As regards the first question: while we have not been poly the entire time, my wife and I have been together for almost thirteen years, married for eleven. While I have identified as poly my entire romantic life (now thirty-three years), my wife is new to it; she decided she wanted to try branching out in 2009.
As regards the second, I think there may be some ignorance involved. You mentioned the whole thing about “dirty, filthy swingers”, etc. I was talking to my psychiatrist yesterday, and the subject of a relationship my wife and I in that recently changed direction came up. I basically forgot that most people don’t know the difference between those two things, and so a few of his initial questions didn’t quite make sense to me (he was asking about emotional detachment and the like). It was only when I explained “yeah, I’m totally in love with him, that was the goal all along” did we get to the point where I realized he was confusing the two, and I spent the next half-hour outlining the differences between them and giving him a poly 101 crash course. (Thankfully, my therapist was already schooled in the basics. That one’s a keeper!)

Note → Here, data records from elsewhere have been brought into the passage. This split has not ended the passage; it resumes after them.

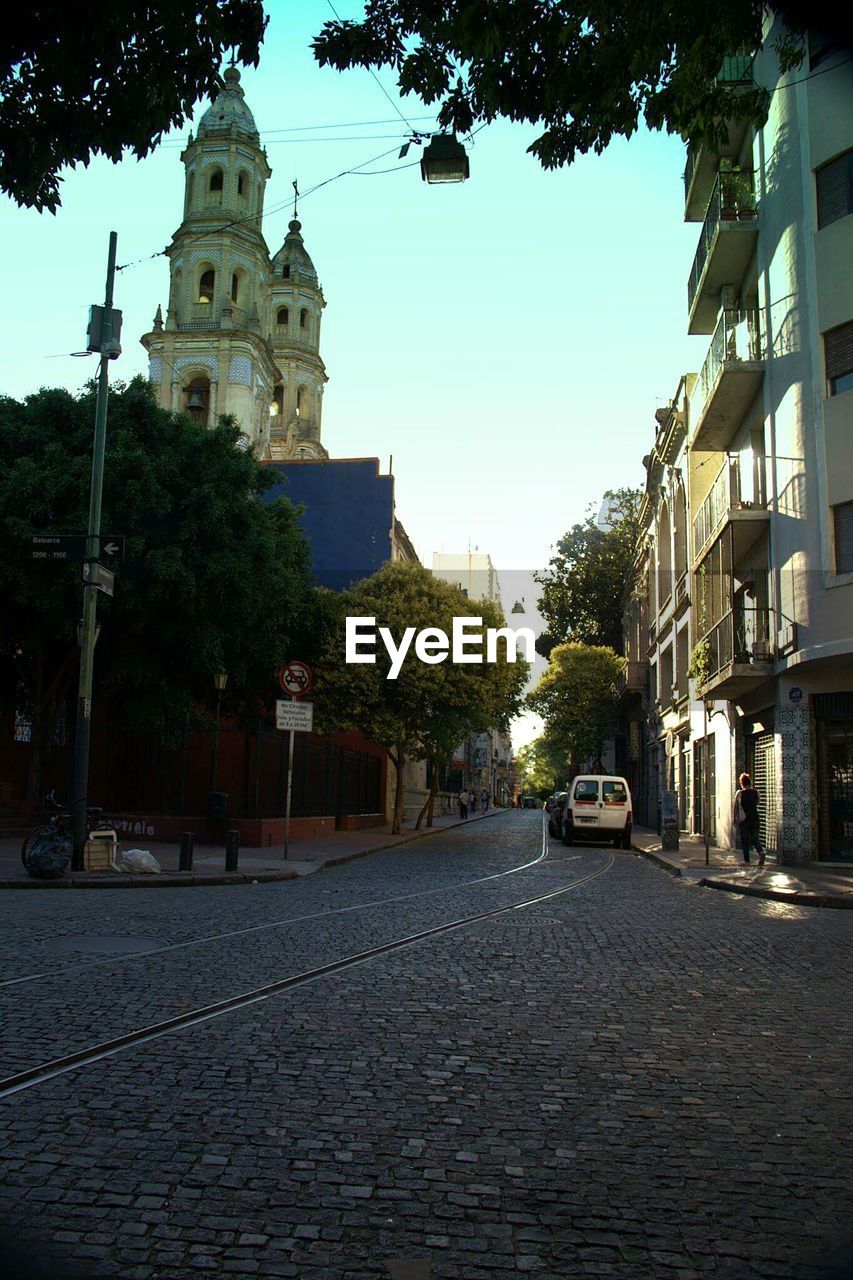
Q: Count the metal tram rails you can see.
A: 2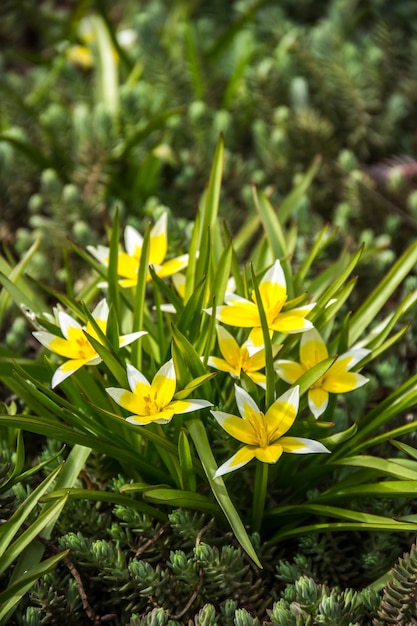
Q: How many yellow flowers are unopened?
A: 0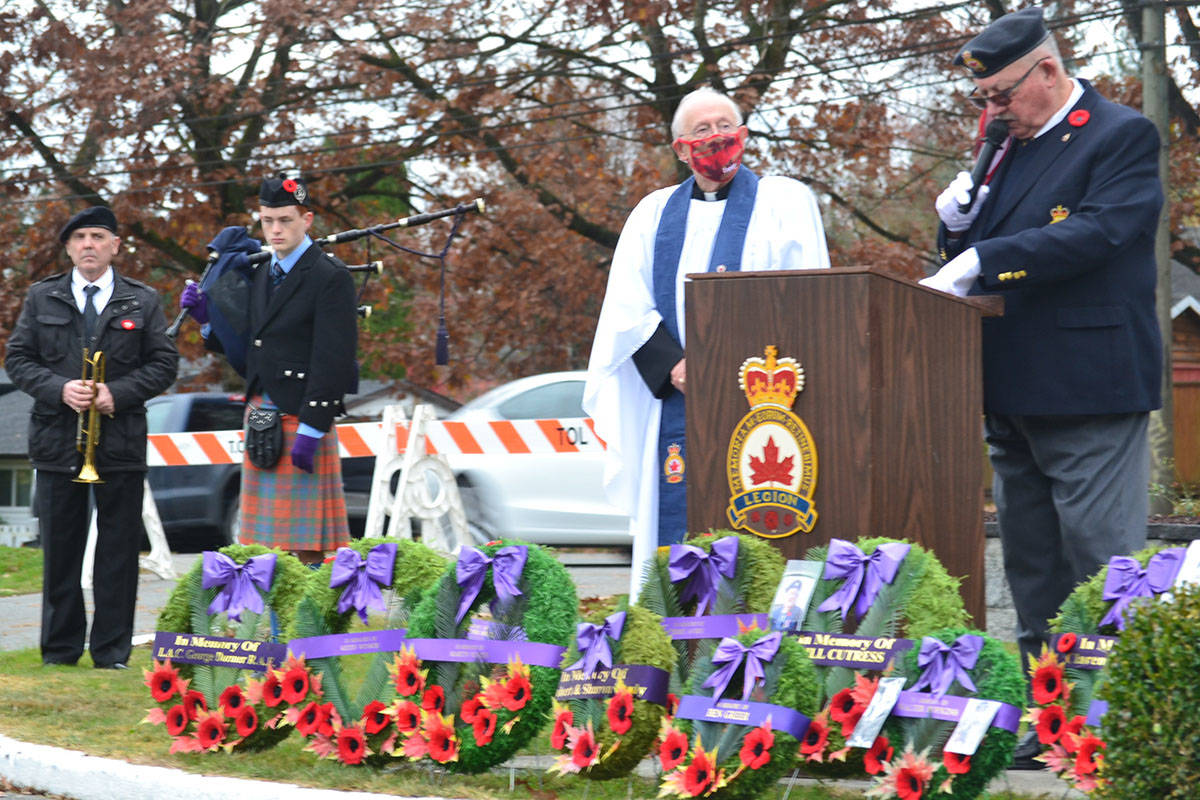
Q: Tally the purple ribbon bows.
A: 9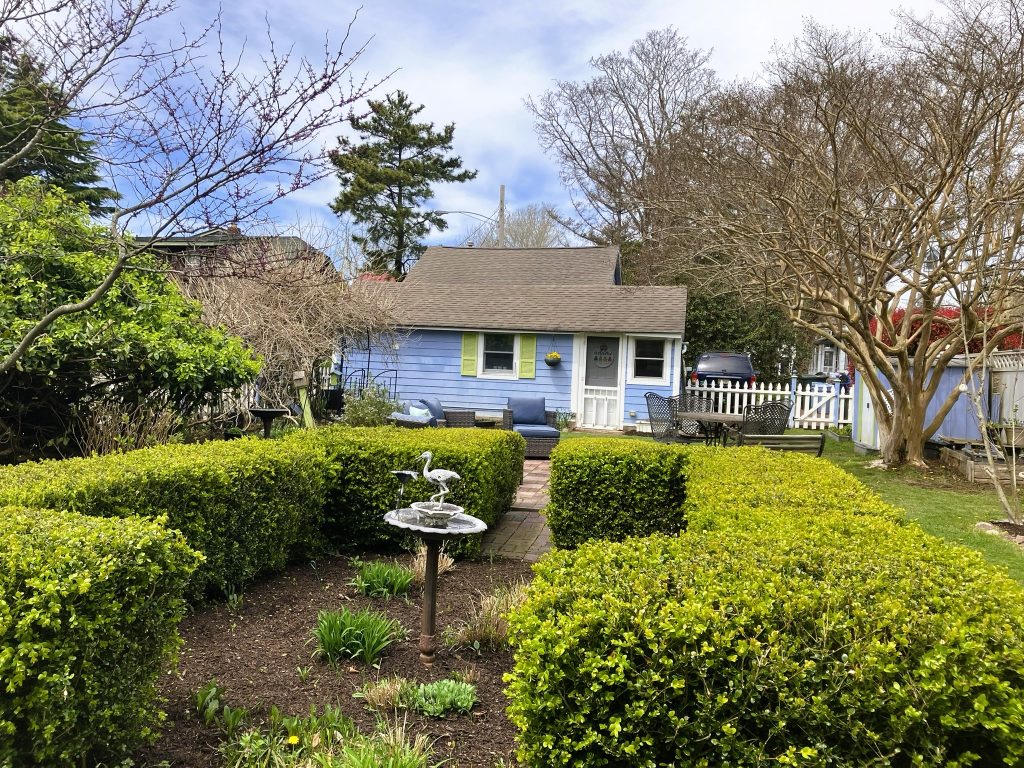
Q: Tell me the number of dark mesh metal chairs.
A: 4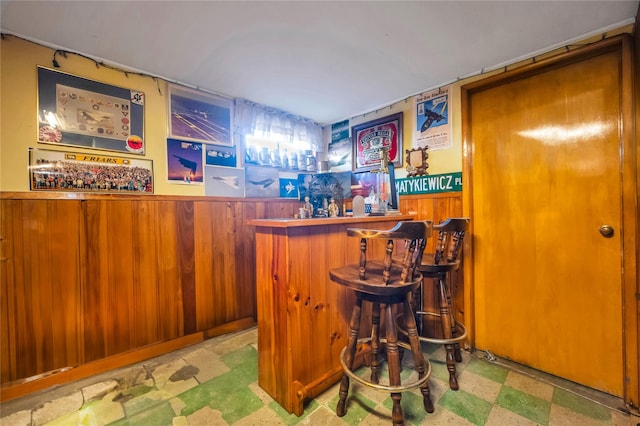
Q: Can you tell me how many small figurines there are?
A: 2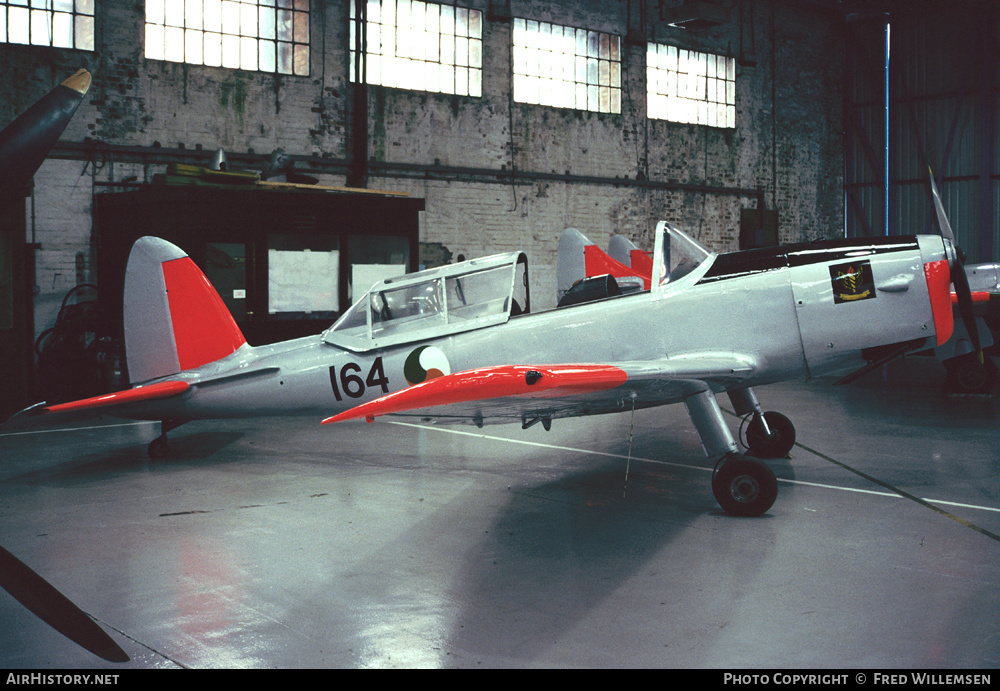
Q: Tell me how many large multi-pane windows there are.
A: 5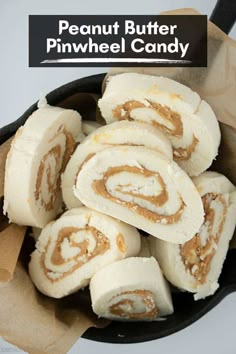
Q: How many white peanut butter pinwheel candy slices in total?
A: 7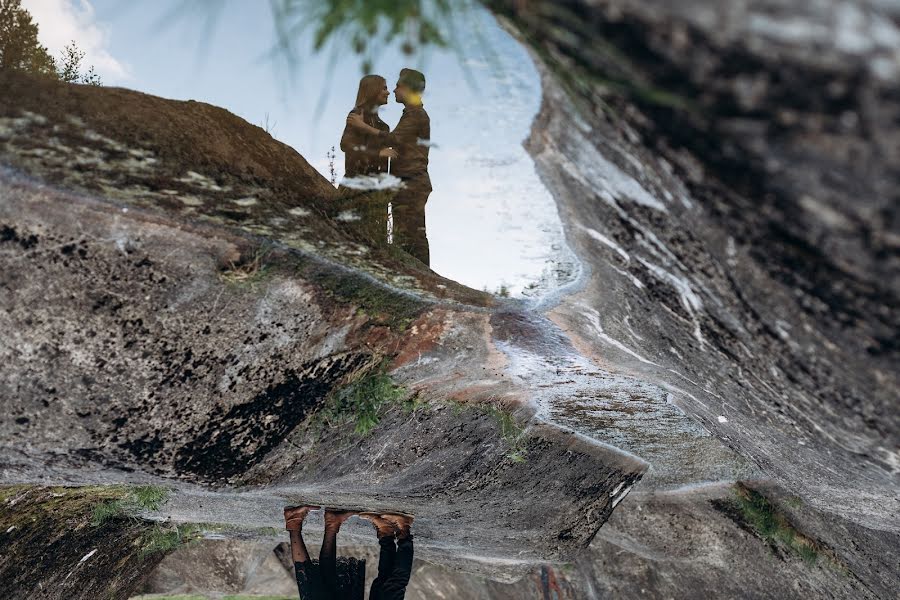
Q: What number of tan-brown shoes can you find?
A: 4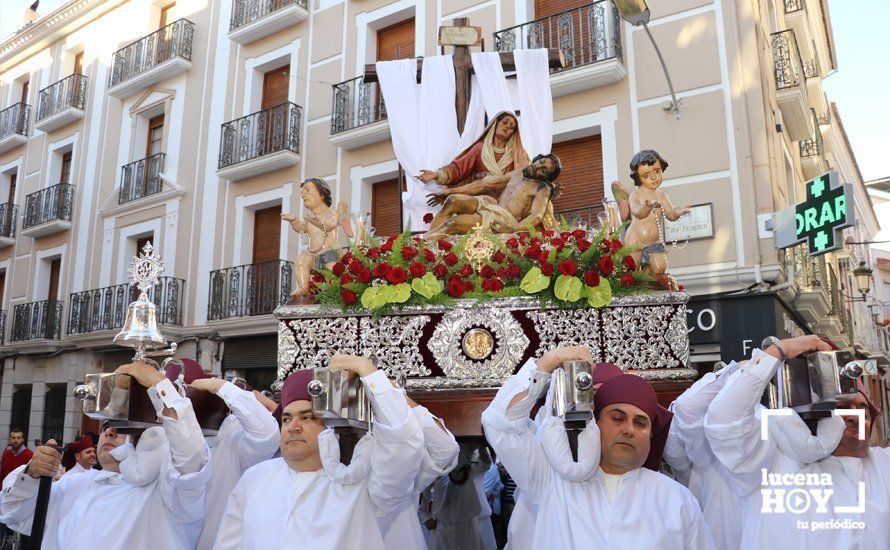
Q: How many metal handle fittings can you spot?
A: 4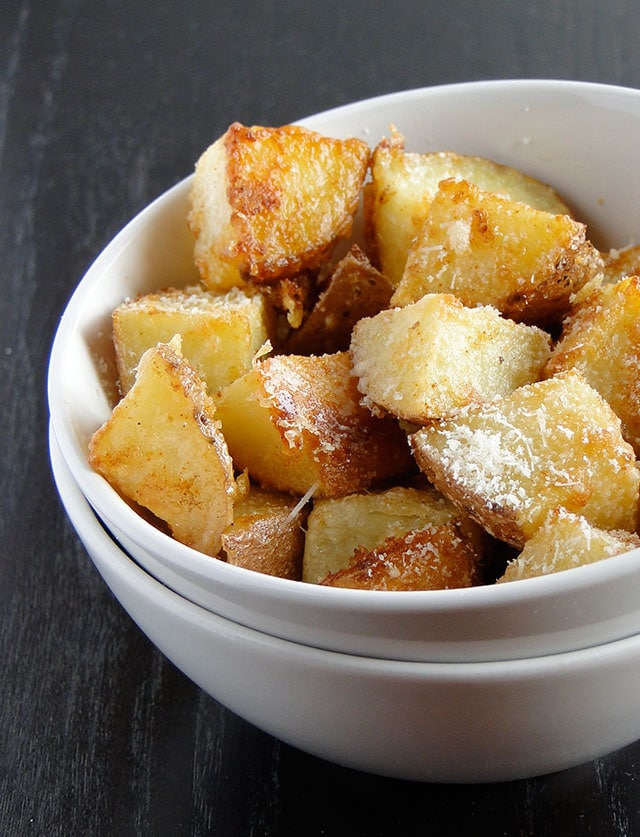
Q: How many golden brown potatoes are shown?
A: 14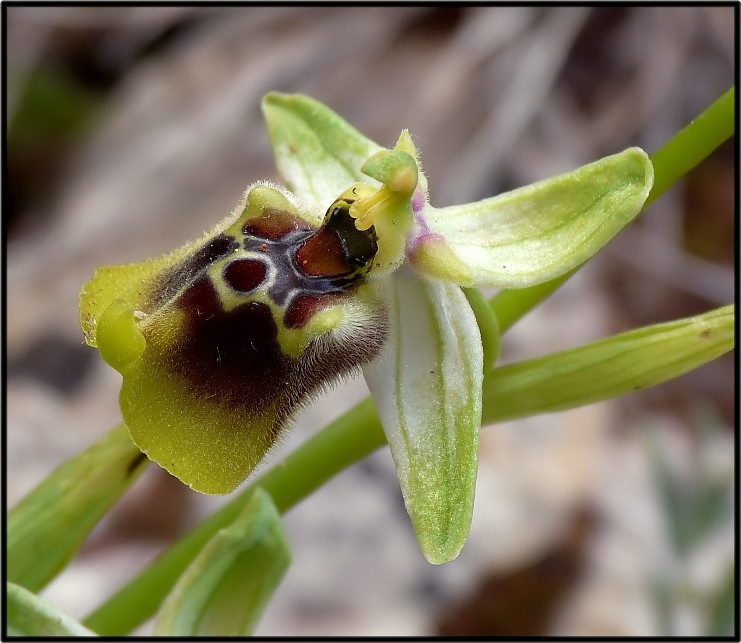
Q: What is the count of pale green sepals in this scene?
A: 3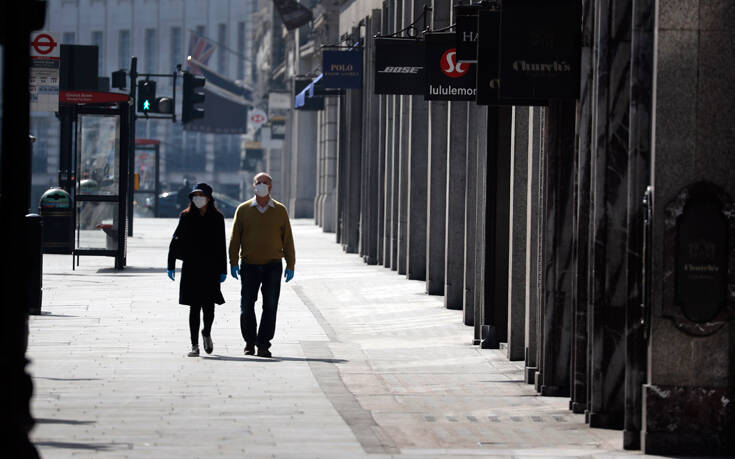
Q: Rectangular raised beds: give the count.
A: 0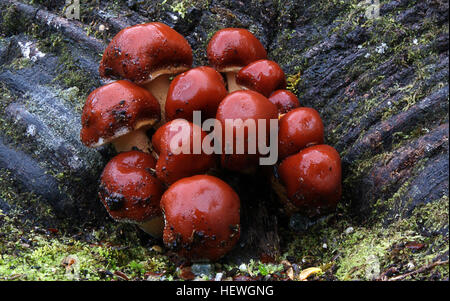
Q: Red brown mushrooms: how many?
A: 12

Of course that’s not the ONLY thing; “different is bad, mmmkay?” rules a lot of roosts. But I do think that there are a lot of folks out there who believe the whole “just for the sex” thing, and for me, metamours are mostly about family. Having extra support around is a wonderful thing at times, even when everyone else involved is just as messed up as you are. 🙂
Thank you for sharing your history and thoughts here on this topic. It’s extremely helpful for the community, and I appreciate it greatly. Congrats on practicing polyamory for such an extended period of time. Sometimes, it is not easy to do, and I commend you for it. Sadly, I am not surprised to hear that you had to give a poly 101 crash course to your psychiatrist. When I sought therapy, I purposely sought out poly-friendly therapists so that I could avoid both judgement as well as having to explain who I am, and why I do what I do. Hahahaha on “different is bad, mmmmkay?”! Thanks for the levity. I believe that there is alot of ignorance out there, and people tend to not like “different.” I prefer when my metamours feel like family or close friends as well. To me, polyamory can simply be a different way to build a modern family.
Wow as usual, Love Love Love your post.. you in part, prompted me to write a post on my poly blog. APolyHeart.blogspot.com I very much agree with you on factors related to the longevity of poly relationships. Thanks again for sharing your life and loves with us.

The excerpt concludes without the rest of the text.